Material shown:
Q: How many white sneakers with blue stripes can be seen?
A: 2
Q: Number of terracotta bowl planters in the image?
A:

...

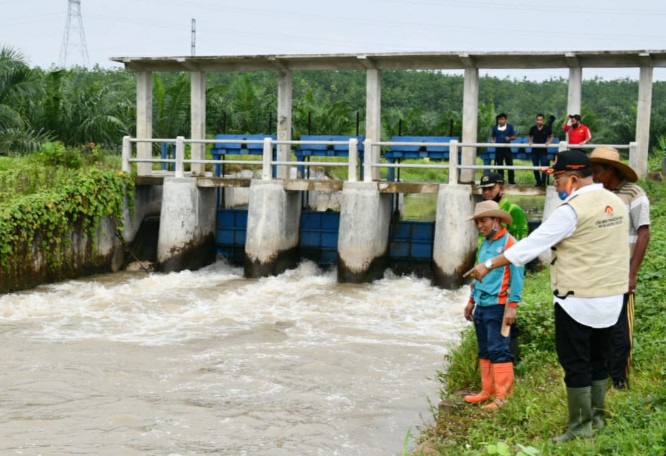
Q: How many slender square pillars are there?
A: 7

What the exercise asks:
What belongs in the answer is each line from the listing above that contains "many".

Result of the task:
Q: How many white sneakers with blue stripes can be seen?
Q: How many slender square pillars are there?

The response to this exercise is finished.